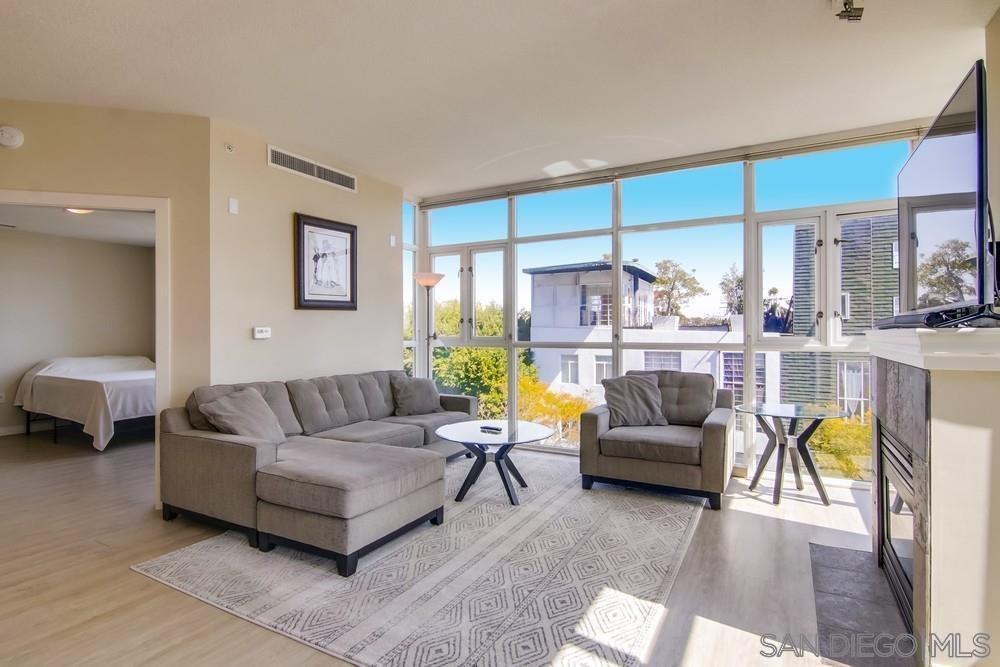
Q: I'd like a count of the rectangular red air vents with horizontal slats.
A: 0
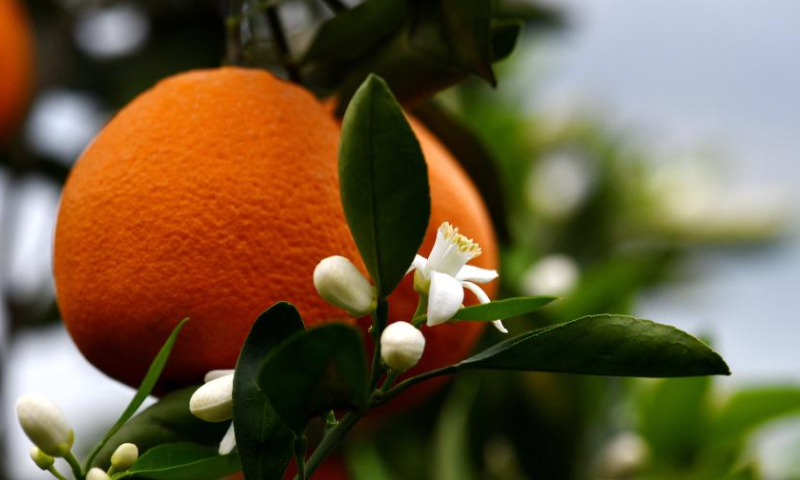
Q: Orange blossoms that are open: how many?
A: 1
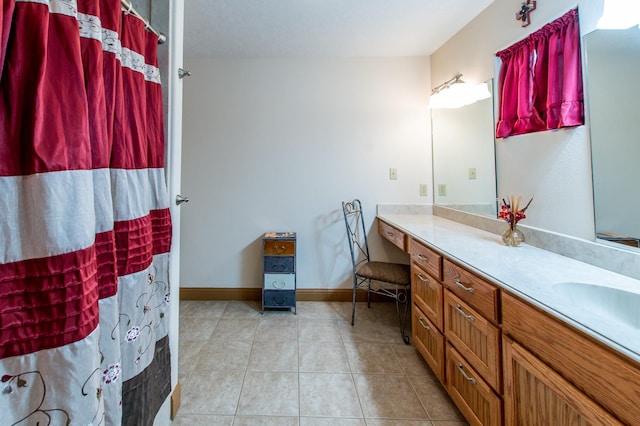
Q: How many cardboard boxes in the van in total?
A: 0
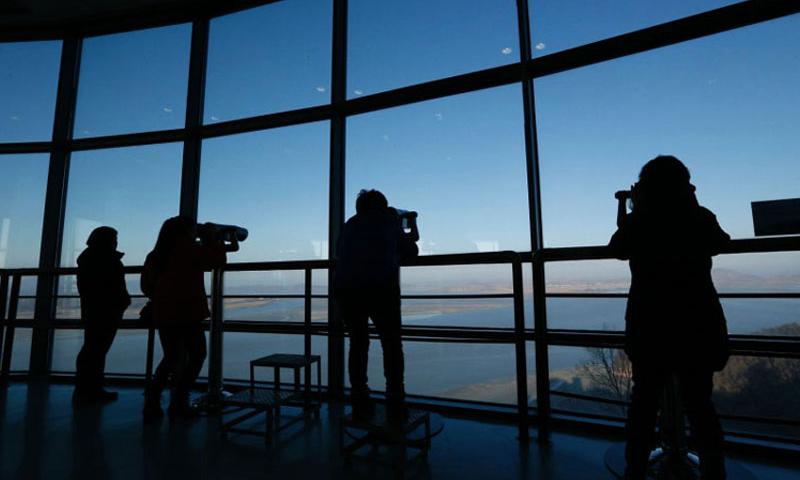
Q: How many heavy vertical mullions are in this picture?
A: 4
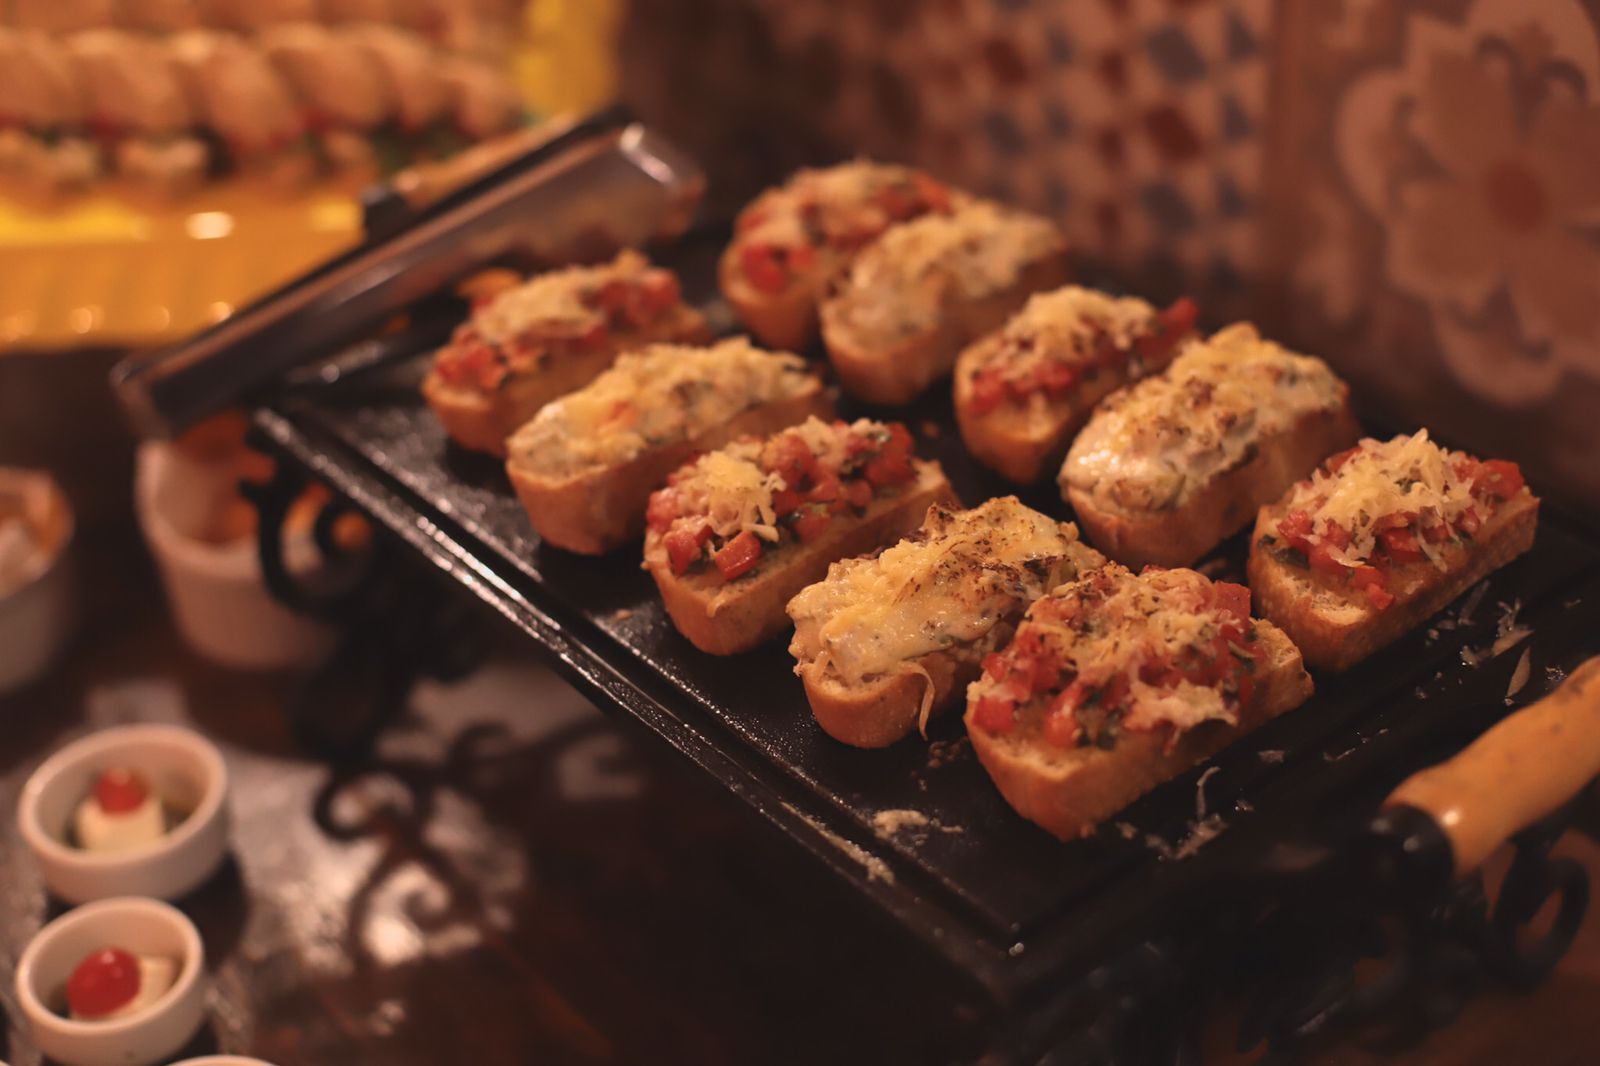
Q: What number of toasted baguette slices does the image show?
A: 10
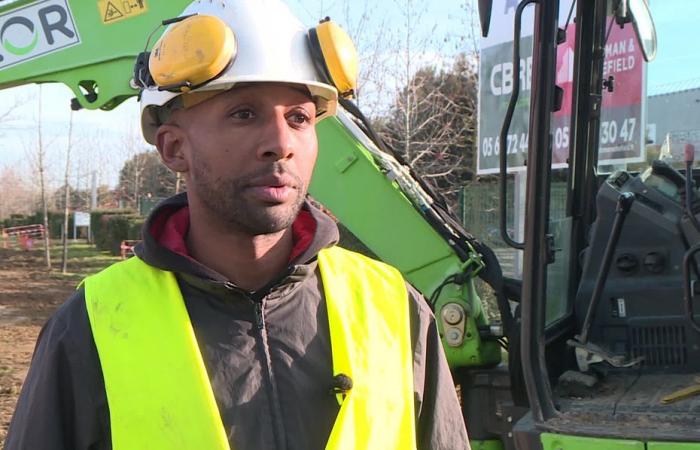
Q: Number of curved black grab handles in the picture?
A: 1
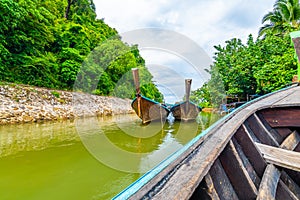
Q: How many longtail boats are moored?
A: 2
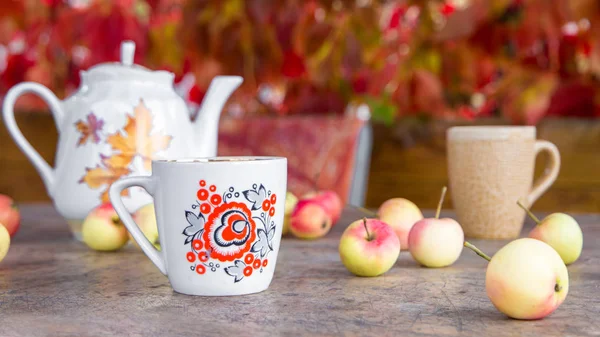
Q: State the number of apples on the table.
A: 12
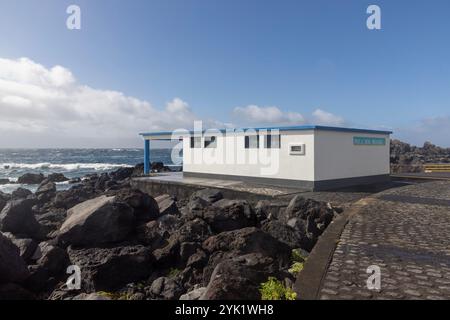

WORK REQUIRED: Each line of the data that holds "many" should be reported.

SOLVED EXERCISE:
Q: Orange blossoms that are open: how many?
Q: How many cardboard boxes in the van in total?
Q: How many heavy vertical mullions are in this picture?
Q: How many longtail boats are moored?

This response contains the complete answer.